Week 3 — Permutation logic

Under the null, what stays fixed and what is exchangeable — and what does shuffling test?

The week question

Last week you treated the data as their own distribution — an ECDF, order statistics, a median, a set of ranks — without leaning on a normal model. This week you put that empirical stance to work to answer a comparison question, and the question is sharper than it first looks. You observe that the Express intake workflow has a lower median wait than the Standard workflow — a gap of \(-6\) minutes. Could a gap that size have appeared just by the luck of who happened to land in which group, even if the two workflows are really interchangeable? The week’s question is: under the null that the group label does not matter, what stays fixed and what is free to be shuffled — and what, exactly, does the shuffling test?

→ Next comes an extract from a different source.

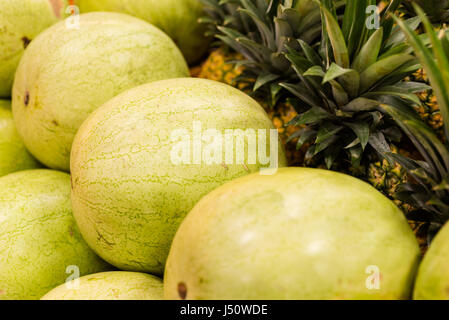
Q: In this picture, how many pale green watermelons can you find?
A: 9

The answer is the engine for the next several weeks. You build a reference distribution not from a formula in a table but by relabeling the data under the null, recomputing the statistic each time, and reading where the real result falls. No normal curve, no \(t\) table — just the data, a shuffle, and a tail.

Why this matters

Most of intro statistics hands you a test statistic and a theoretical null distribution to compare it against: a \(t\) with its degrees of freedom, a \(\chi^2\), a \(z\). Those distributions are derived under assumptions — most often that the data are normal, or that the sample is large enough for a normal approximation to hold. When the data are right-skewed with a couple of very long waits, as Dataset W is, those assumptions wobble, and a tail probability read off a normal-based curve can be wrong in a direction you cannot see.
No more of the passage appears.